Williams is a busy man on campus. Besides teaching he is also the Gallery Installation Manager for the Maryland Institute College of Art’s more than one dozen galleries. In his spare time, inspired by his youth, Williams paints. “The romanticizing of childhood, particularly my own, had me create many alter egos such as Little Rooster, a young energetic boy who lives with his mother and father in the U.S. during the 1930’s. Many of Little Rooster’s stories parallel many personal moments from my life both past and present. It is through losing himself in his imagination that he becomes the courageous hero that he was destined to be and learns to overcome in reality one hardship after another.” You can view Williams work at his website.

Williams is a perfectionist when he paints. It’s the way he was raised and the way he was educated. “When I’m in my studio I can hear Nick telling me ‘it’s not good enough and I need you to keep pushing.’ So I’ll wipe down my painting and start all over again. It doesn’t matter if it’s something I’ve been working on for 10 hours. Both Nick and my mom raised me to not accept less.”

Williams and his wife TyaNisha at a 2010 exhibit of his work on the OCC campus.

Williams and his wife TyaNisha at a 2010 exhibit of his work on the OCC campus.

One of his proudest moments as an artist came in 2010 when he returned to the OCC campus and his art work was on display in the gallery at the Ann Felton Multicultural Center. “It was great to see current OCC students there along with my parents and professors. It was a humbling and very emotional experience.”

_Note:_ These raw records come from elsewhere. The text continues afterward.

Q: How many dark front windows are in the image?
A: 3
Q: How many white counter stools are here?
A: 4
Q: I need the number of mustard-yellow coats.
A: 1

The mural that is Williams’ life is starting to look like a wonderful work of art. He has a great job and family, his wife is pursuing her master’s degree while working as a middle and high school teacher in the Baltimore area, and they have a one-year-old daughter, Indigo. While Williams admits the conversation about where she will go to college is a long way off, he’s confident her parents will let her know the path they took. “With tuition being so high at some colleges I will tell her OCC is a great option. No matter who you are it provides students the ability to try out everything before they decide what they truly want to focus on.”